Description of the task:
Print out the data precisely as it appears here, with no pictures.

Material provided:
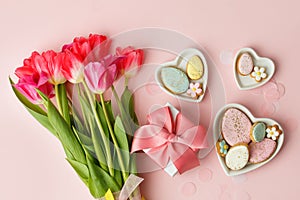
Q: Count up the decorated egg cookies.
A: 7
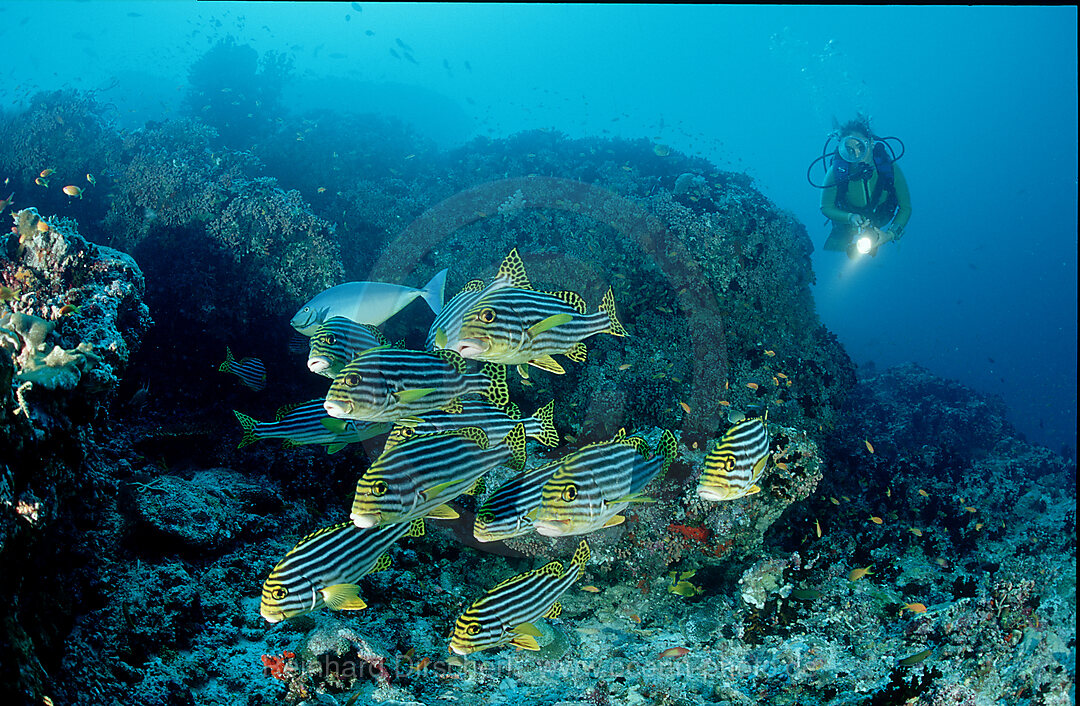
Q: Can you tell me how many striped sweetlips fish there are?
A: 13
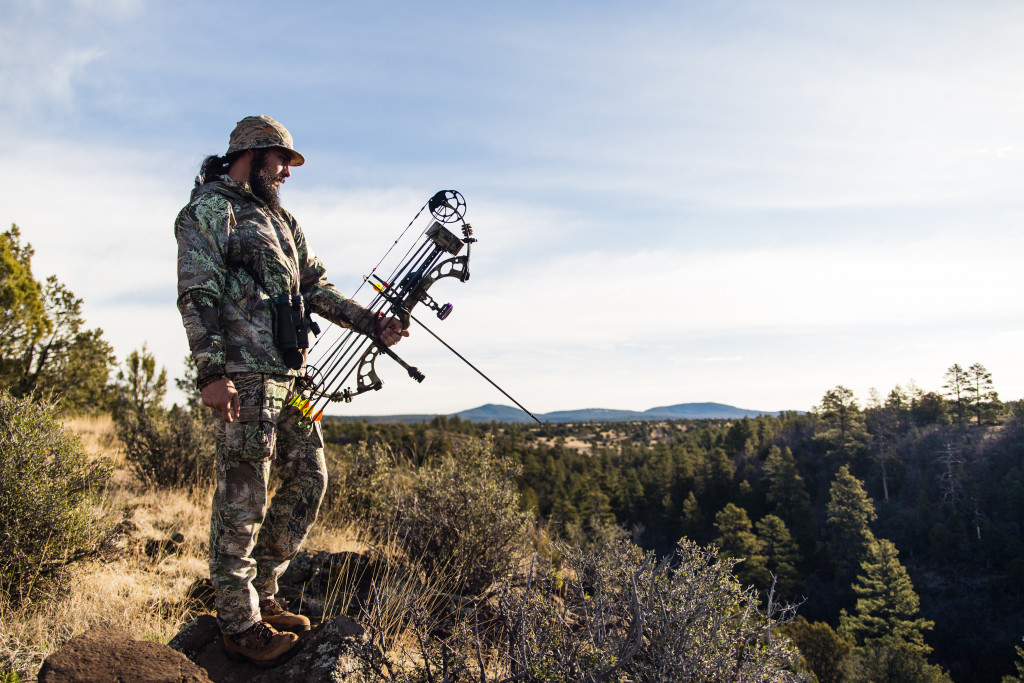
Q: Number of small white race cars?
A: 0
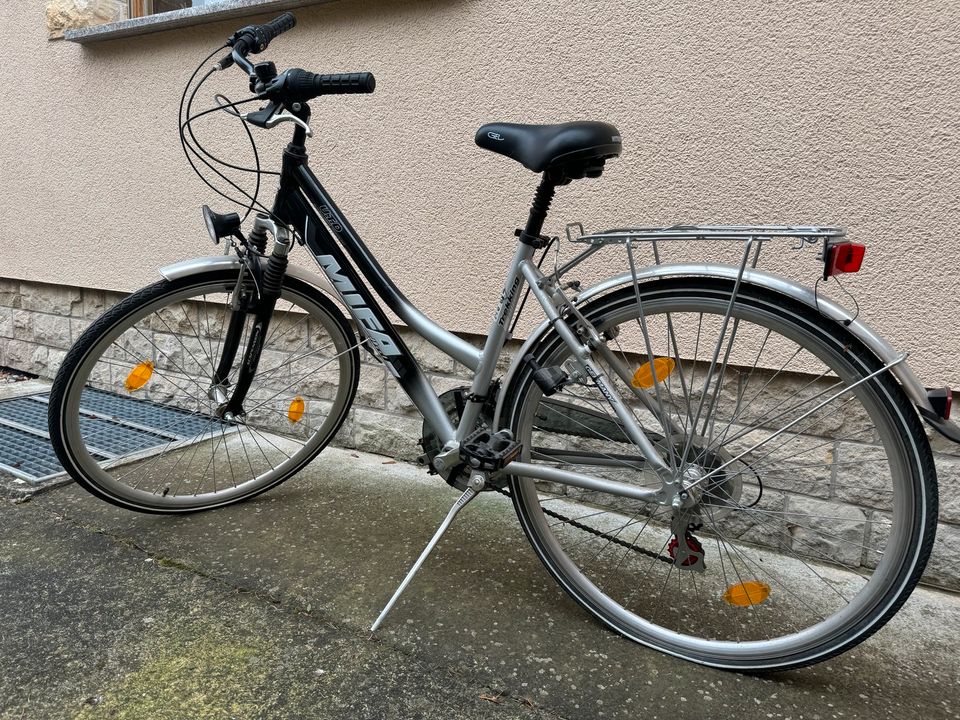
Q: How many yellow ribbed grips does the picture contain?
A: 0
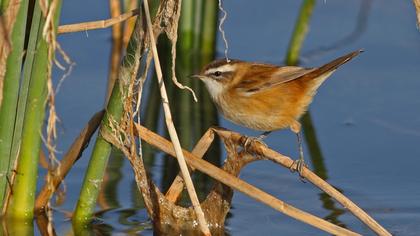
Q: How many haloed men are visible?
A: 0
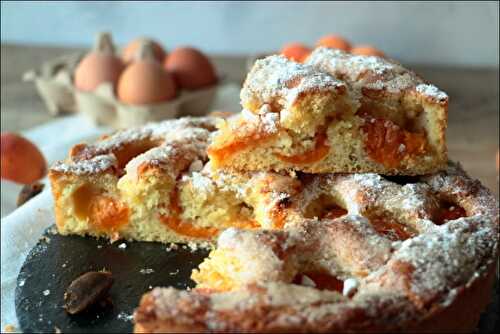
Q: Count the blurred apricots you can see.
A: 4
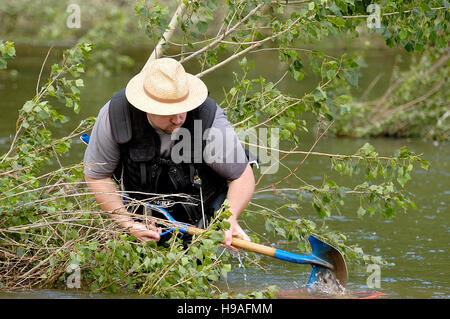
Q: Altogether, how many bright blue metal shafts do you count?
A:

Result:
Q: Count up the decorated egg cookies.
A: 7
Q: Can you tell me how many striped sweetlips fish there are?
A: 13
Q: Number of small white race cars?
A: 0
Q: How many yellow ribbed grips does the picture contain?
A: 0
Q: How many haloed men are visible?
A: 0
Q: Count the blurred apricots you can see.
A: 4
Q: Altogether, how many bright blue metal shafts do you count?
A:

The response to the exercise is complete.